La posizione di Bartolini  strizza più volte l’occhio a quella già riproposta da altri autorevoli  sociologi e filosofi quali Z. Bauman e S. Latouche rivendicando , con forza, la necessità di un cambiamento radicale e una vera e propria inversione di rotta.

Scagliandosi contro i miopi e ipocriti detrattori della “decrescita felice”, asserragliati  in un immobilismo nichilista, lo studioso ci mostra come una via d’uscita sia effettivamente possibile partendo da un dato di fatto di natura squisitamente antropologica: il senso della possibilità”.

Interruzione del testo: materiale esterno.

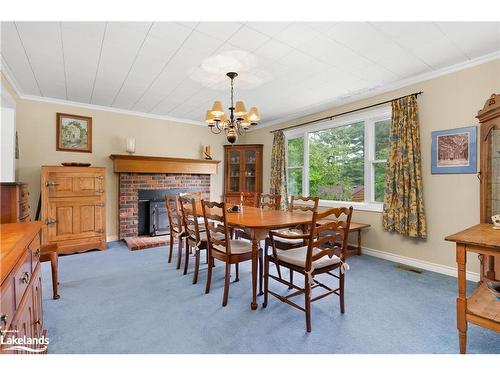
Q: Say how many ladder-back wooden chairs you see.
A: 8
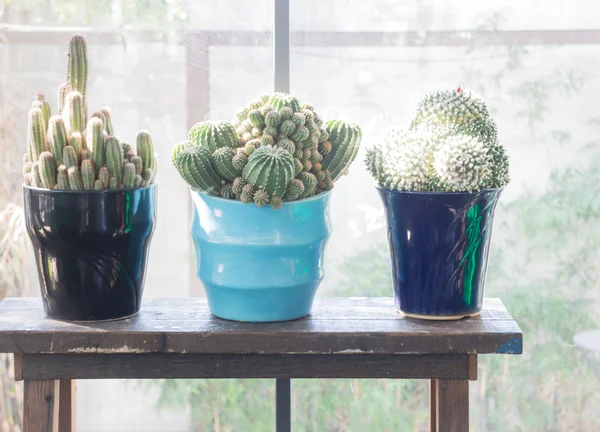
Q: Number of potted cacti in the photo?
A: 3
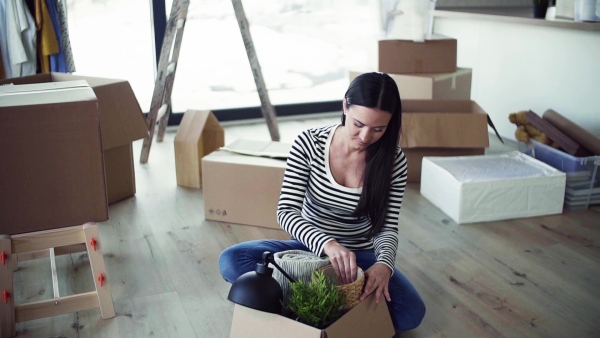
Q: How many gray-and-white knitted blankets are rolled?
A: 1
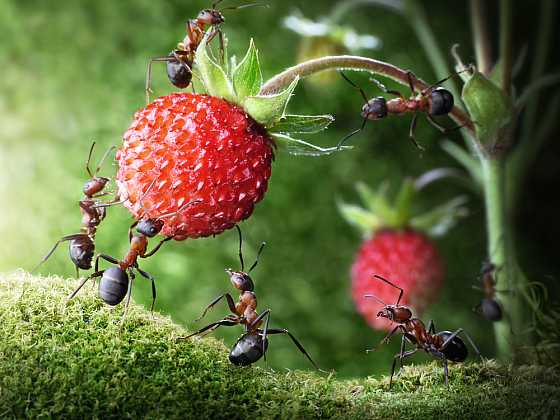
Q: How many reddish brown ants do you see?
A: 7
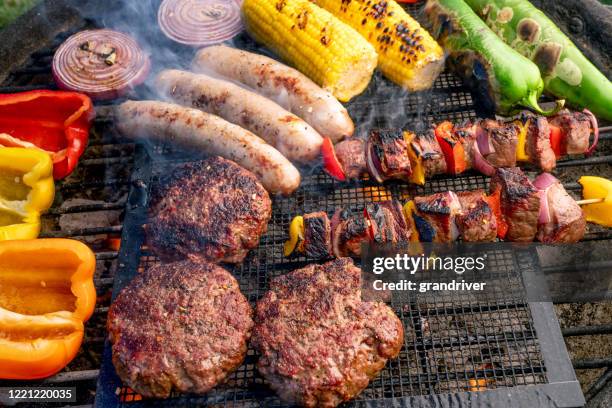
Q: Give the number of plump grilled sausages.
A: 3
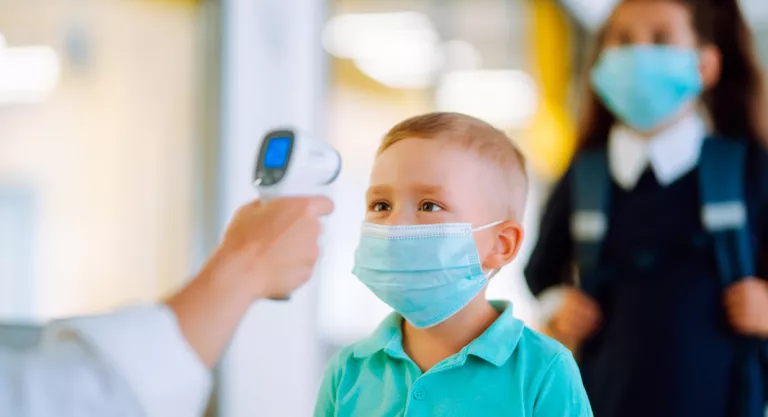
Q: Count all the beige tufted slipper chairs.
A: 0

“Gli esseri umani hanno due capacità molto spiccate rispetto agli altri animali: la capacità di adattamento individuale a un dato ambiente ( incluso quello economico e sociale) e la capacità di cambiare l’ambiente adattandolo alle proprie esigenze. Renato Palma definisce questa seconda capacità come senso della possibilità . Esso è l’impulso a provare inteso come base per migliorare l’esperienza e i frutti del lavoro, cominciando con il cibo. Per gli essere umani il possibile precede il reale. Il cervello umano ha inventato la capacità di progettare cambiamenti, cioè l’alternativa. Il senso della possibilità è alla base del nostro successo evolutivo perché ci ha resi capaci di adattare l’ambiente alle nostre necessità. Ci ha reso possibile inventare tecnologie, istituzioni, regole, ambienti sociali e culture che hanno lo scopo di migliorare la nostra vita. Ci ha resi capaci di progettare esperienze finalizzate al raggiungimento di condizioni di vita più facili e godibili. Questa è la nostra peculiarità biologica principale. Esistono altre specie che sono molto adattabili, ad esempio i topi e gli scarafaggi, ma nessuna dotata di senso della possibilità. Le istituzioni formative principali, la famiglia e la scuola, privilegiano però sistematicamente la capacità di adattamento individuale, assumendo l’ambiente economico e sociale come un dato. E scoraggiano il senso della possibilità, la capacità di adattare tale ambiente considerandolo invece quale esso è, cioè un prodotto umano. Altre istituzioni formative, come i media, si occupano invece di confinare il senso della possibilità nella sfera del possesso” ( “Manifesto per la felicità” pag. 31-32).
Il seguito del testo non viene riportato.